Yongzhe Zhang is a talented research scientist who has effectively integrated machine learning and other technological innovations into his work.
Educational Proceedings
Yongzhe has gained a diverse academic background, having earned the following degrees:
- Bachelor of Science in Mathematics and Applied Mathematics with a National Scholarship Honor from Sun Yat-sen University
- Master’s degree in Mathematics during his enrollment at the University of Wisconsin-Madison
- Ph.D. in Mathematics at the California Institute of Technology.
As an academic leader, Yongzhe earned the National Scholar Prize, Sun Yat-sen University’s first prize, for multiple years because of his outstanding GPA. At UW-Madison, he competed in the Second UW Math Competition, achieving second place out of 17 other intellectual students.

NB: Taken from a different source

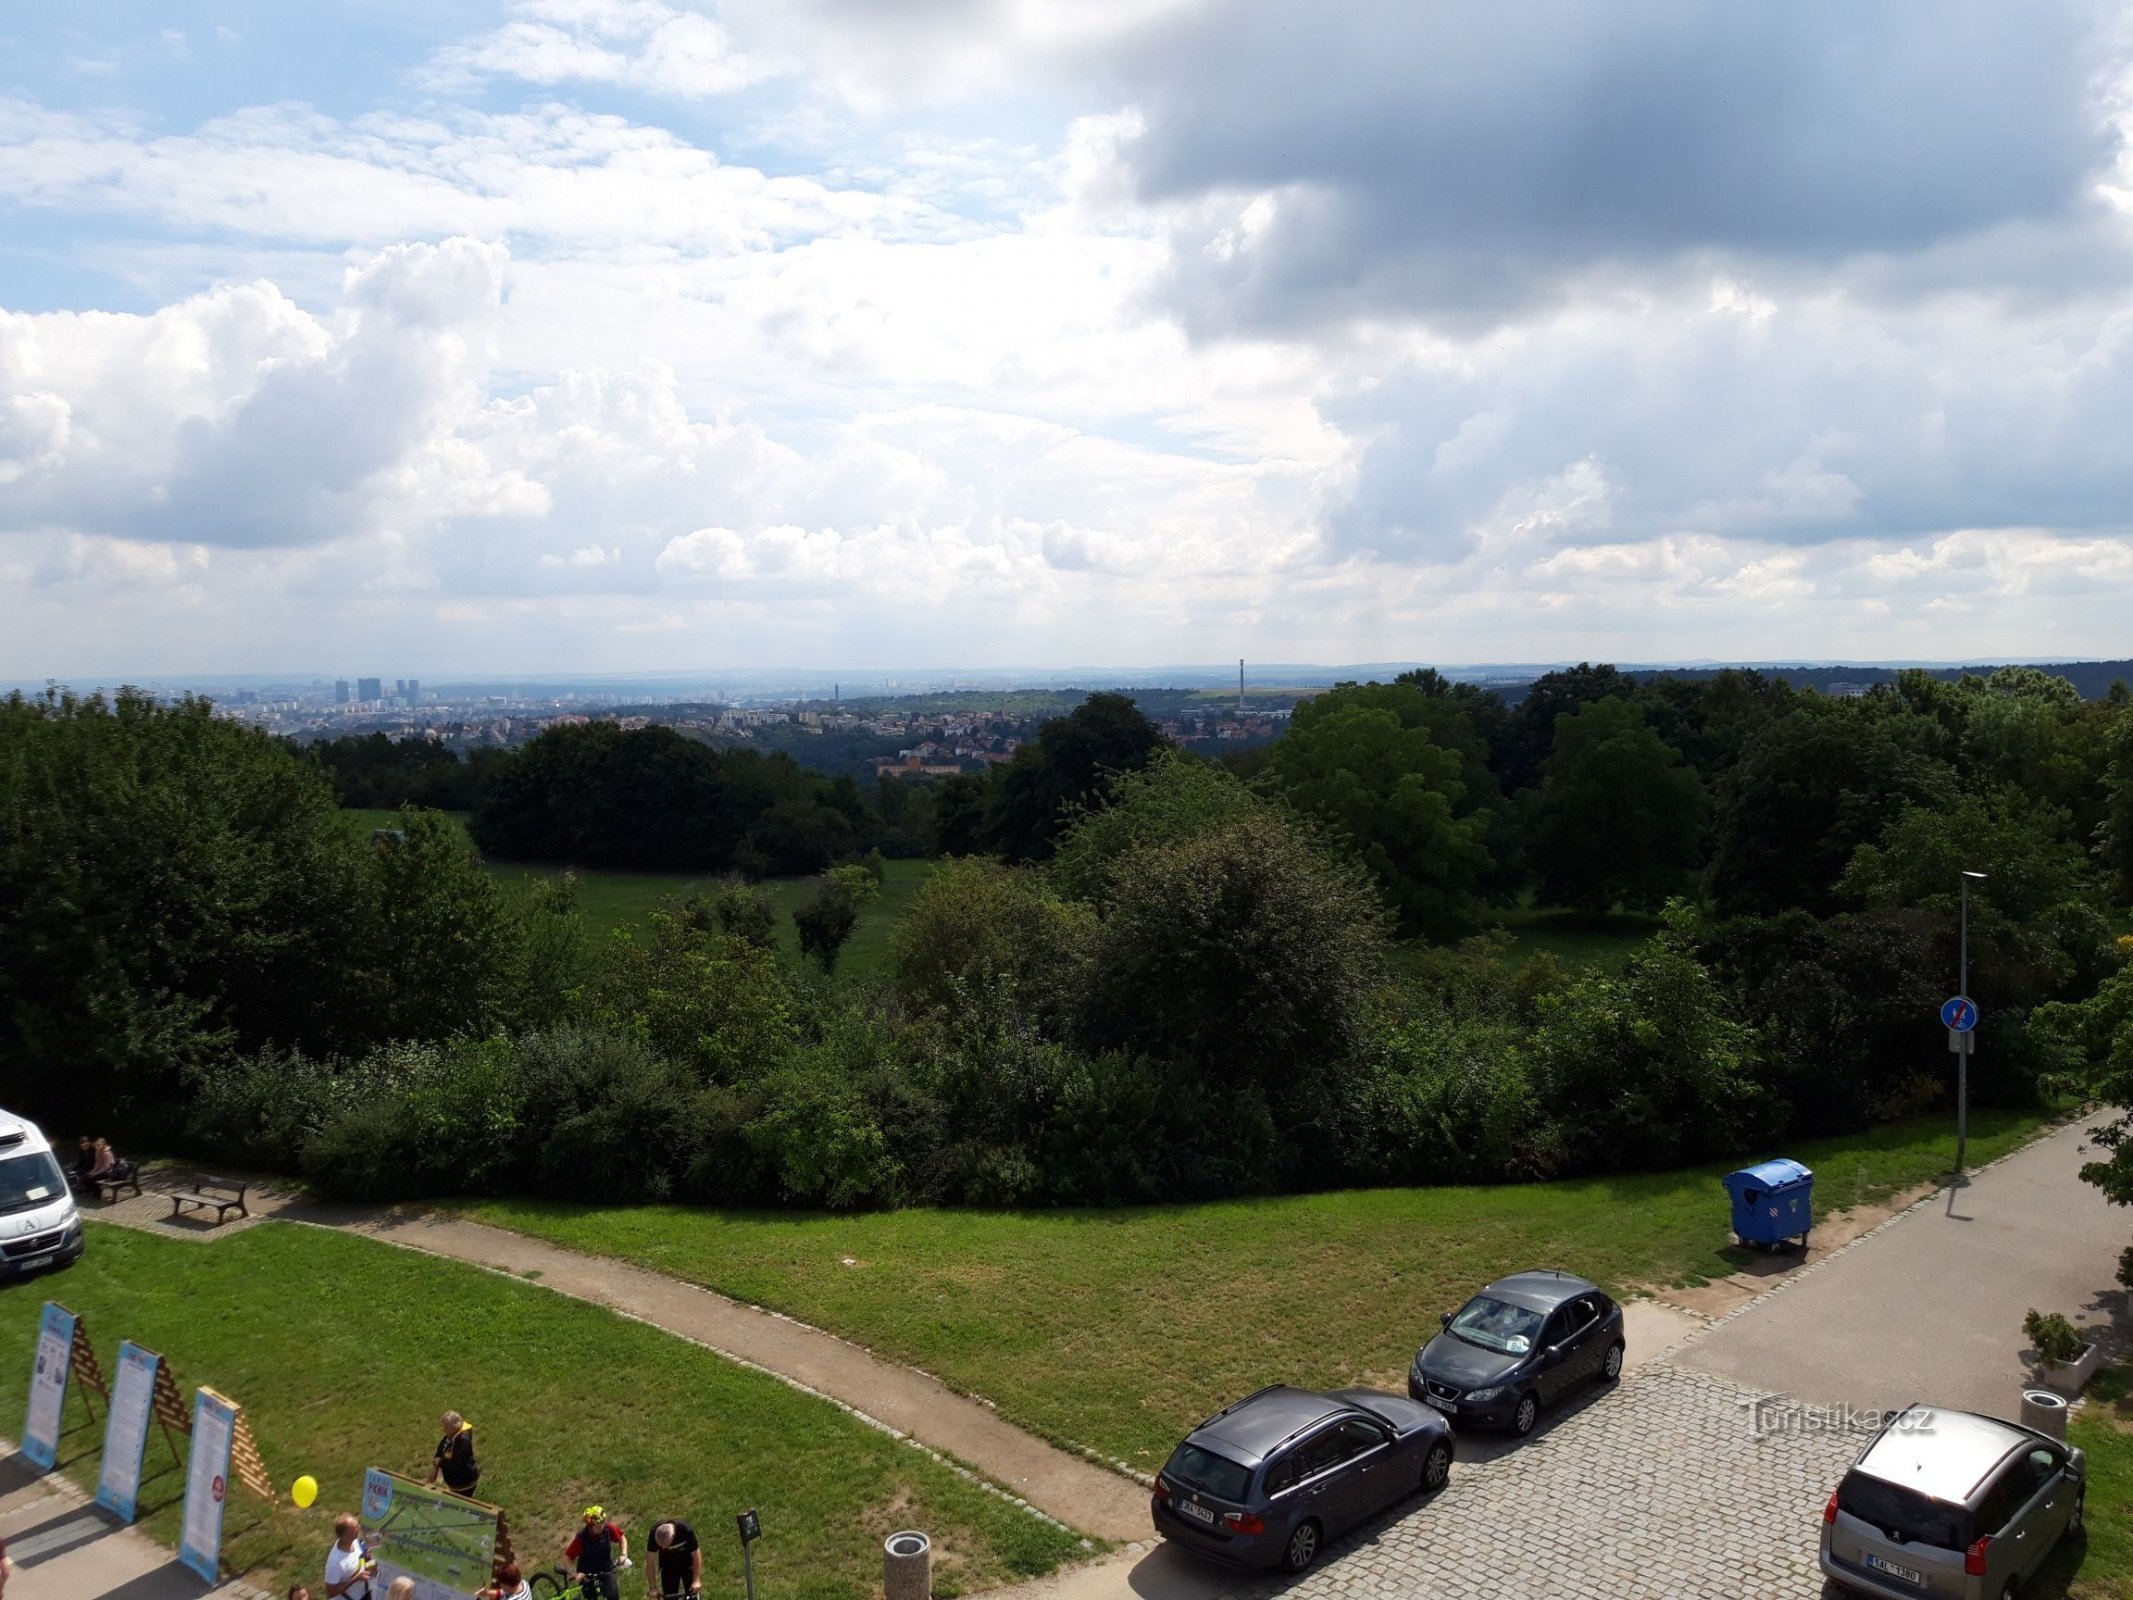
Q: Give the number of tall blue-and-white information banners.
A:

At the California Institute of Technology, Yongzhe had the opportunity to publish several entries about his mathematical research:
- “Superconvexity of the Heat Kernel on Hyperbolic Space”: Published in the Proceedings of the American Mathematical Society journal, this research article proves Bernstein’s conjecture and analogizes Huisken’s formula in mean curvature flow in hyperbolic dimensional space.
- “Nonconvex ancient solutions to curve shortening flow”: Written with the assistance of Connor Nilson, Ilyas Khan, and Sigured Angenent, Yongzhe discovered a solution to the curve shortening flow for all values of negative time. This study was published in the Transactions of the American Mathematical Society journal.
An Era of Algorithm Engineering and Scientific Research
Yongzhe’s exceptional theoretical mathematics background has been critical in his career success. He excels in methodical thinking and intuition to generate ideas and solutions in his current work.
As an algorithm engineer intern at Alibaba Group, Yongzhe spearheaded a solution for taobao.com, China’s largest online platform. He developed a Hyper-GraphSAGE network using PyTorch to predict the ETA of products that the platform sold, thereby reducing the mean absolute error of initial ETAs by 2.6 hours (14.2%) and increasing prediction accuracy from 27% to 35%.
At Meta Platforms, Yongzhe has worked extensively as a research scientist with extremely large machine learning models. Compared to typical models that use about 50 gigabytes of memory, Meta’s models consume roughly 500 gigabytes. His role has involved debugging and refining the robustness of the models, which is complex because of the stochastic nature and size of the models.
Yongzhe effectively used his mathematical and statistical methods to develop the debugging system for large ads machine learning models. He was able to build distributed systems that track, monitor, and debug the operation of recommendation models and provide optimization. For example, he built a data quality monitor for the Ads Training Data Infra team, resulting in a decrease in the false alarm rate from 80% to less than 20%.
Future Objectives
As Yongzhe learns more intricate concepts about the nature of machine learning, he aspires to lead and innovate others. He will guide research scientists from tech companies and universities and encourage junior researchers to achieve their passions.
Yongzhe also plans to focus on advancing the theoretical aspects of machine learning, particularly in understanding the limitations and potentials of current algorithms. He envisions collaborating with interdisciplinary teams to tackle complex problems, ultimately pushing the boundaries of artificial intelligence and data science.